Uma das mais curiosas destas histórias-irmãs para ‘Os Três Desejos’ é a que se encontra num livro persa do século IX, vulgarmente conhecido como O Livro dos Sete Sábios. Nessa versão da história, um marido e uma esposa são visitados por um espírito amigável e recebem três desejos. Em consulta com sua esposa, o marido pede que ele seja generosamente dotado dos meios para satisfazer a sua esposa. O desejo é concedido, mas o marido descobre que agora está tão bem dotado que é pesado pelo seu novo “dom”. Assim, para seu segundo desejo, ele pede que tudo o que o envergonha seja removido. Quando o desejo é concedido, ele descobre que ele foi deixado, na delicada frase do vitoriano Andrew Lang, com “uma quantidade abaixo de zero”. O terceiro desejo é que o seu “dom” original, mais modesto, seja restaurado. Os pudins pretos são trocados por algo mais carnudos e em forma de salsicha nesta versão, ao que parece.
A moral da história é curiosa. Não pode ser analisada como um caso de “cuidado com o que se deseja”, pois, no conto dos três desejos, os protagonistas não acabam pior do que começaram. Mas também não acabam melhor. Em vez disso, acabam exactamente onde começaram, porque, insensatamente e imprudentemente, não aproveitaram ao máximo os desejos que lhes são oferecidos.
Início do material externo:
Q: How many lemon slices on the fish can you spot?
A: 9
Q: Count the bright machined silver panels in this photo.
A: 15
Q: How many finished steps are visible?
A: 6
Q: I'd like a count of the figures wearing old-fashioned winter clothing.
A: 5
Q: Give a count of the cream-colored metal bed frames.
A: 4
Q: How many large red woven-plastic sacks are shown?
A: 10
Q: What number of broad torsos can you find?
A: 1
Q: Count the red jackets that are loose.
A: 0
Com isto em mente, pode ser que o conto tenha sido concebido como uma lembrança da loucura inerente à natureza humana: desejamos coisas ociosas o tempo todo, e mesmo que esses desejos pudessem ser instantaneamente tornados realidade, ainda assim os usaríamos levianamente para ganhos a curto prazo, miopericamente incapazes de ver como desejos mais prudentes poderiam nos servir melhor a longo prazo. Isso se torna mais pungente na versão da história resumida acima, uma vez que o marido e a esposa se sentam e discutem cuidadosamente quais desejos seria mais sábio fazer, mas depois vão descuidadamente e desejam coisas triviais no curso de suas vidas. Para citar um clichê, ‘dê um peixe a um homem e ele pode se alimentar por um dia; ensine-o a pescar e ele pode se alimentar a si mesmo e à sua família por uma vida inteira’. Os desejadores em ‘Os Três Desejos’ se enquadram muito na categoria ‘dê-nos um peixe’, ao invés deste último.
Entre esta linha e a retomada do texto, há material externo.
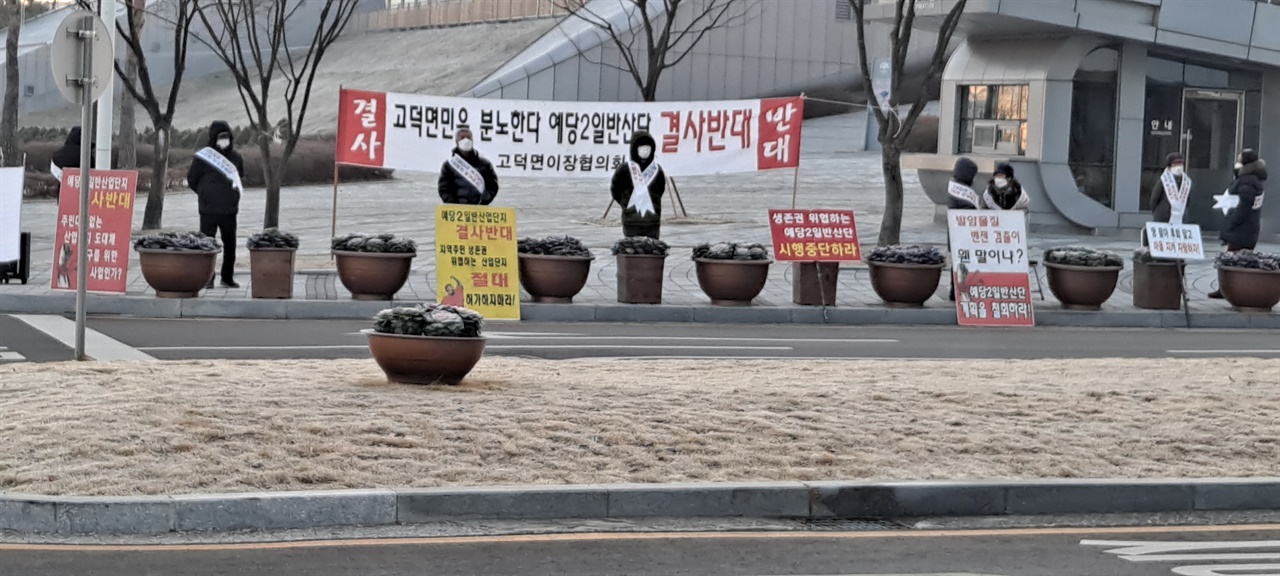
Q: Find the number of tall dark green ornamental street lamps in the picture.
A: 0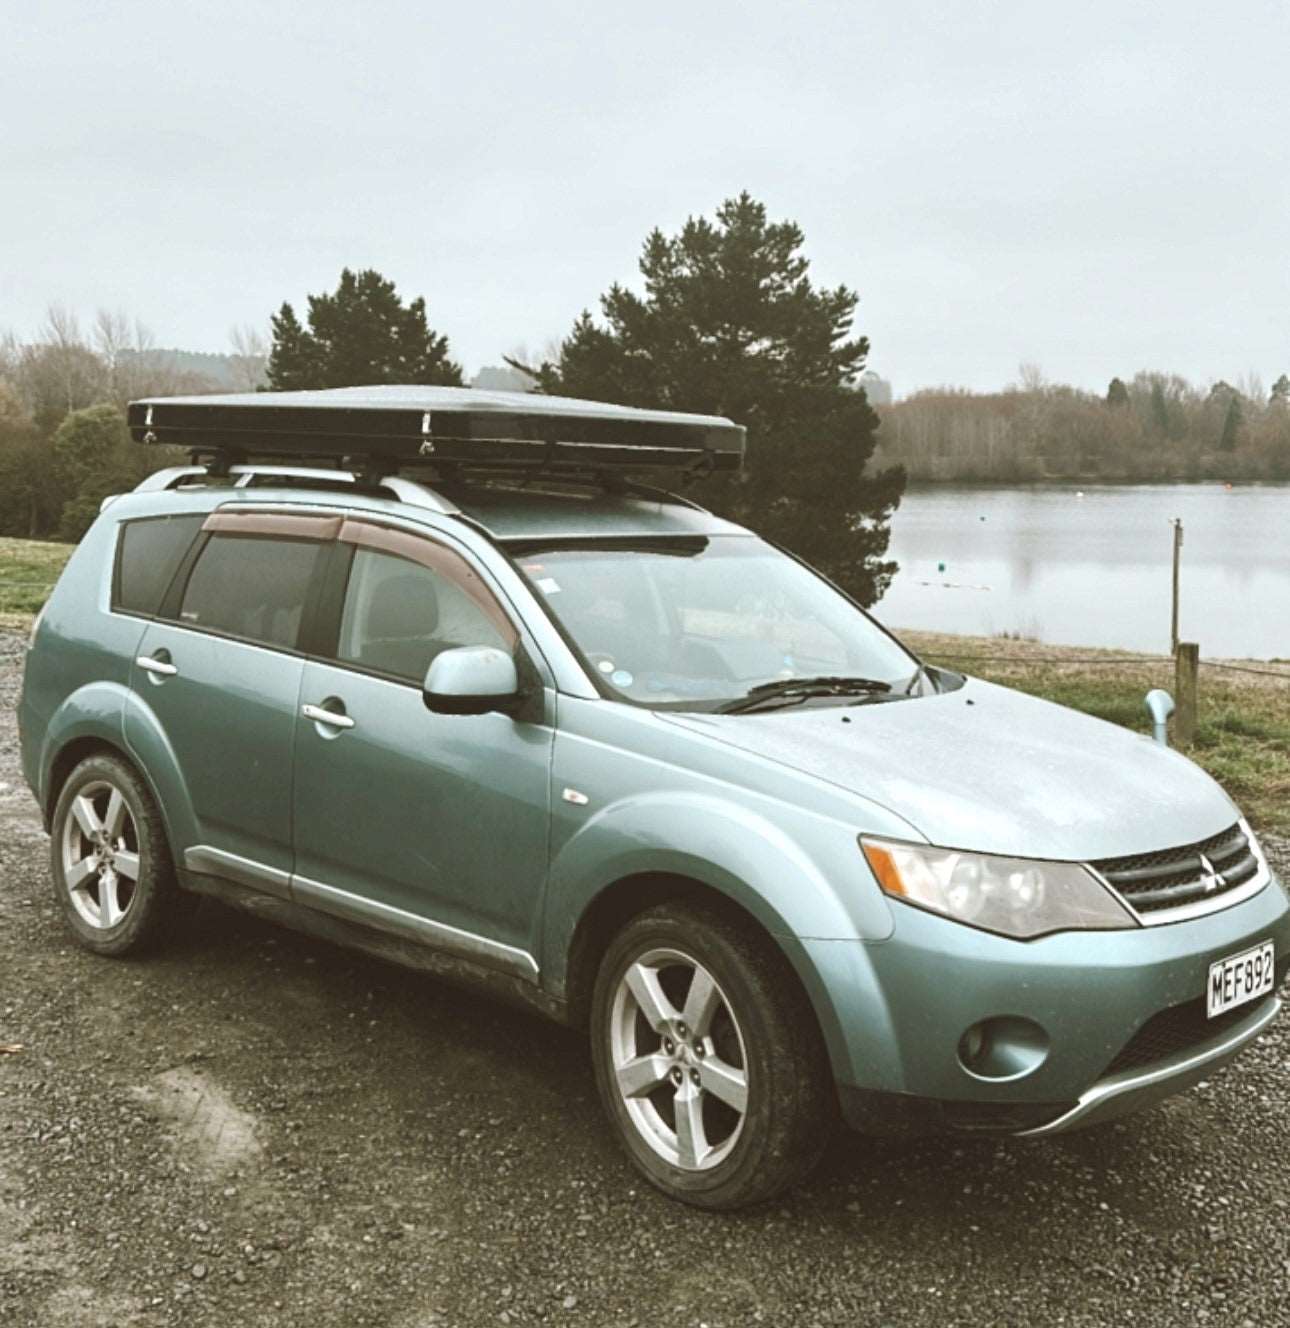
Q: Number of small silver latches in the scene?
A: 2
Or, para citar outro provérbio: ‘Se os desejos fossem cavalos, o Diabo cavalgaria’. Em ‘Os Três Desejos’, os desejos são cavalos, na medida em que se tornam realidade. Mas os protagonistas, não demônios, mas apenas seres humanos imperfeitos e bobos, acabam cavalgando em círculos. Talvez a moral última de ‘Os Três Desejos’, em última análise, se encontre nas palavras do marido no final do conto de fadas: não se deve desejar nada e ou se deve ser feliz com o seu destino ou esforçar-se para melhorá-lo. Confiar em desejos de benfeitores sobrenaturais é um jogo perigoso e pouco confiável, afinal.
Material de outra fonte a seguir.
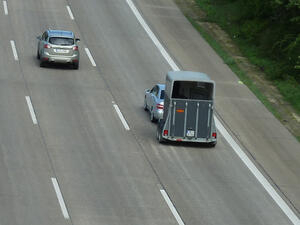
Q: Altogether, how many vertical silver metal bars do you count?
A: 4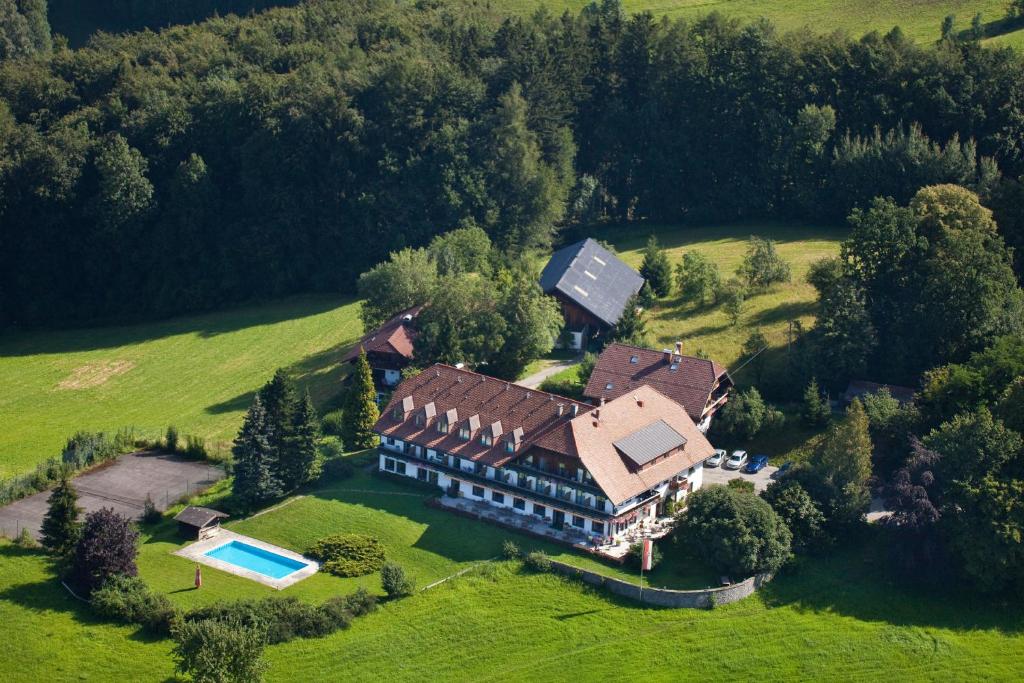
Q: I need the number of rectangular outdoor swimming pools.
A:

Nosso livro, Britain by the Book: A Curious Tour of Our Literary Landscape, saiu agora em livro de bolso, publicado por John Murray. Mais sobre o livro pode ser encontrado aqui.
O autor deste artigo, Dr Oliver Tearle, é crítico literário e professor de inglês na Universidade de Loughborough. Ele é o autor de, entre outros, A Biblioteca Secreta: A Book-Lovers’ Journey Through Curiosities of History e The Great War, The Waste Land and the Modernist Long Poem.